Oracle released its Sparc T4 processor in standard rack and blade servers, as well as a big clustered system.
Oracle has launched its new Sparc T4 processor, along with new hardware that it hopes will turn up the heat on server rivals Hewlett-Packard and IBM.
CEO Larry Ellison was, as usual, in feisty form when he took to the stage at Oracle's headquarters Monday to launch the products. He made several bold performance claims and said he's "looking forward" to competing for IBM's customers.
The T4 is the latest addition to the Sparc processor family developed by Sun Microsystems, which Oracle acquired last year. It has eight processor cores, down from 16 in the T3, but each core runs at up to 3GHz, compared to the T3's 1.65Ghz. That helps gives the T4 five-times the single-threaded performance of its predecessor, according to Ellison.
The Sparc T4 is available now in standard rack and blade servers, priced from US$16,000 to $160,000. It will also be used in the Sparc SuperCluster, a high-end system that will pack 1,200 CPU threads in a single system the size of a server rack.
Oracle still won't give pricing for the SuperCluster, which it first talked about last year. Nor would it give a firm ship date, although John Fowler, executive vice president for Oracle's systems group, said in an interview that the product will be out by the end of the year.
It's similar in some ways to Oracle's Exadata Database Machine and Exalogic Elastic Cloud. In all three cases, Oracle says it has tightly engineered the server, storage and network components to optimize performance, and integrated its software on top of that.
But while the Exalogic system is for running middleware and the Exadata machine for data warehousing and online transaction processing, the SuperCluster is designed for general purpose computing, including standard enterprise resource planning applications.
The machine includes four Sparc T4 server nodes, each with four sockets; Infiniband switches; ZFS storage appliances; and Oracle's Exadata storage servers. It can be purchased in a half rack configuration, or as a full rack with 4TB of DRAM and up to 198TB of hard disk space.

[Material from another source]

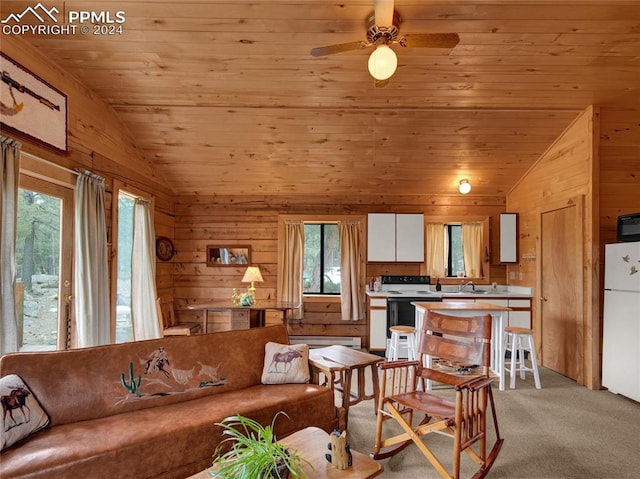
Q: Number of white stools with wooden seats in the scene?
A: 2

Up to eight racks can be linked together with a single system image, Ellison said. "This is a very big machine," he said.
Some of the components overlap with those in the Exadata Database machine. But the SuperCluster has less of Oracle's specialized database storage servers and adds standard storage instead. It also devotes more space to compute power.
"You can add more Exadata storage cells in a second rack if you want to ... but the original rack trades a certain amount of Exadata storage for general storage, to be a more general purpose system," Fowler said in the interview.
"If you're going to run just the Oracle 11 database, Exadata is definitely the product for you. ... But if you want to run PeopleSoft or SAP or homegrown applications in the same cluster, you could do that with the SuperCluster but not with [the Exadata Database machine]," he said. "That's the simplest way to define the difference."
Ellison claimed a full Sparc SuperCluster rack can outperform IBM's high-end Power 795 server "by a long shot." IBM declined to comment on any of his claims Monday. The SuperCluster has storage bandwidth of 42 GB/sec and can perform 1.2 million input/output operations per second, Ellison said.
"Oracle is throwing a lot of performance-oriented red meat to their installed base of loyal Sparc and Solaris customers," said industry analyst Dan Olds of Gabriel Consulting. "They touted a lot of benchmarks and comparisons to both IBM and x86 commodity servers. But it remains to be seen if this is enough to convince new customers to start buying Sparc hardware again."
The SuperCluster aims to give an easy upgrade path from existing Sparc systems. It will be offered with Oracle's new Solaris 11 OS, but customers can run Solaris 10 if they prefer, Fowler said. Solaris 11 includes enhancements that will better be able to handle higher thread-counts and faster I/O bandwidth, however.
When Oracle first acquired Sun, many questioned its commitment to the Sparc platform. But Ellison has made it a cornerstone of Oracle's strategy, building pricey but powerful machines that combine Sun and Oracle technologies.
The company has a Sparc 5 processor on its road map. Fowler wouldn't say much about that chip Monday, except that Oracle is ahead of schedule with its development.